NPS exempts your contributions and accrued interest under Section 80CCD(1) and 80CCD(1B) of the Income Tax Act, respectively. Up to ₹1.5 lakh of your contribution qualifies for tax deduction, and an additional ₹50,000 is eligible. As I mentioned above, that's a combined tax saving of ₹2 lakh a year!
Taxable Portions in NPS:
Lump Sum Withdrawal: At maturity, only 60% of the accumulated corpus can be withdrawn as a lump sum, which is fully taxable. However, a 40% withdrawal as a lump sum is exempt from tax.
Annuity Income: The remaining 40% of the corpus must be used to purchase an annuity, which provides you with a regular income stream throughout your retirement. This annuity income is taxable as per your applicable tax bracket in the year you receive it.
EPFO recently updated rules for partial withdrawal from NPS. Get in-depth information about it and more by reading the article National Pension Scheme: Easy Retirement Planning.
b.
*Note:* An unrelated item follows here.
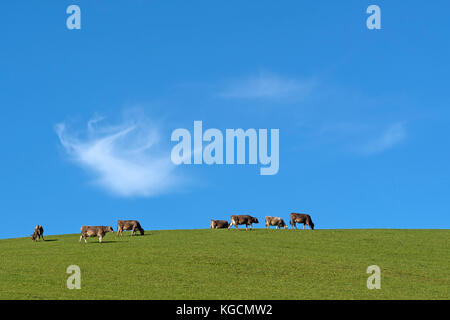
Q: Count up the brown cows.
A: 7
National Saving Certificate: NSC (VIII)
NSC is a tax-saving investment scheme offered by the Indian government through post offices. It's a great option for individuals seeking to build a solid corpus for the long term while enjoying tax benefits.
Providing an interest rate of 7.7% per annum, NSC is a low-risk investment option backed by the government.
Though discouraged, you can withdraw your investment after one year under certain conditions, though with some penalty and loss of tax benefits.
Taxation on NSC Maturity:
Lump Sum Withdrawal: The entire maturity amount, including principal and accumulated interest, is tax-free. But this comes with a small stipulation. To benefit from the tax-exempt nature, you must hold the NSC for the full five years and reinvest the interest earned each year.
Premature Withdrawal: If you withdraw your NSC before five years, the entire interest accrued till withdrawal becomes taxable as "Income from Other Sources" in your applicable tax bracket. You also lose the tax deduction benefit on the invested amount.
c. Pension Schemes:
Deductions under Section 80(C) for investments of up to ₹1.5 lakh are available for pension schemes as part of the ETE category. Regular pension plans provided by insurance companies all fall under this category.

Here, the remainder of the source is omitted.